__PROBLEM DETAILS__: The expected answer comprises all lines from the entries that contain the string "brown".

__PROVIDED RECORDS__:
────────────────

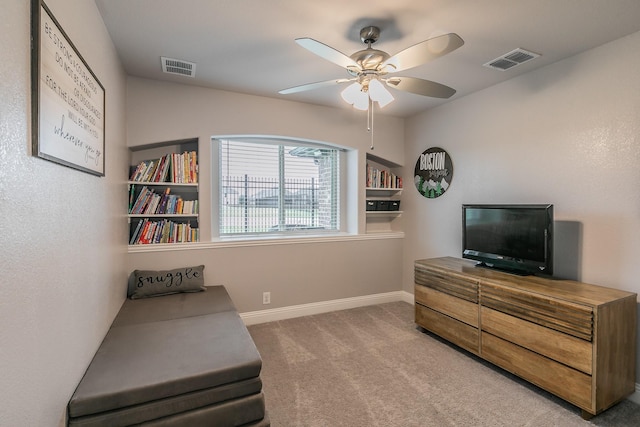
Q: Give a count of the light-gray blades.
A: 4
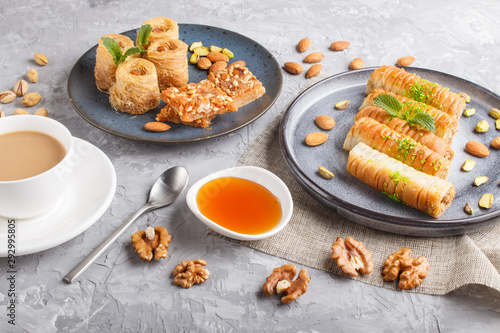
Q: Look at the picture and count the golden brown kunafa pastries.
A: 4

────────────────

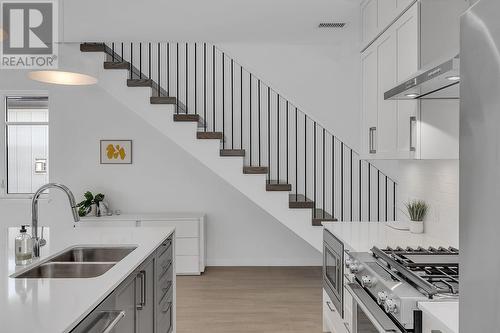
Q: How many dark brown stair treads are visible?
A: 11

────────────────

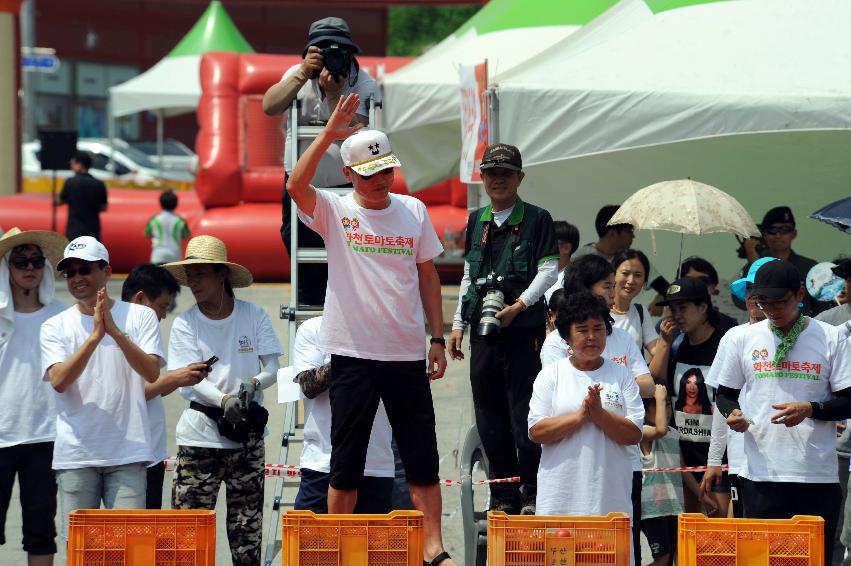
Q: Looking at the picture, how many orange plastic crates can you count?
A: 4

────────────────

__YOUR SOLUTION__:
Q: Look at the picture and count the golden brown kunafa pastries.
Q: How many dark brown stair treads are visible?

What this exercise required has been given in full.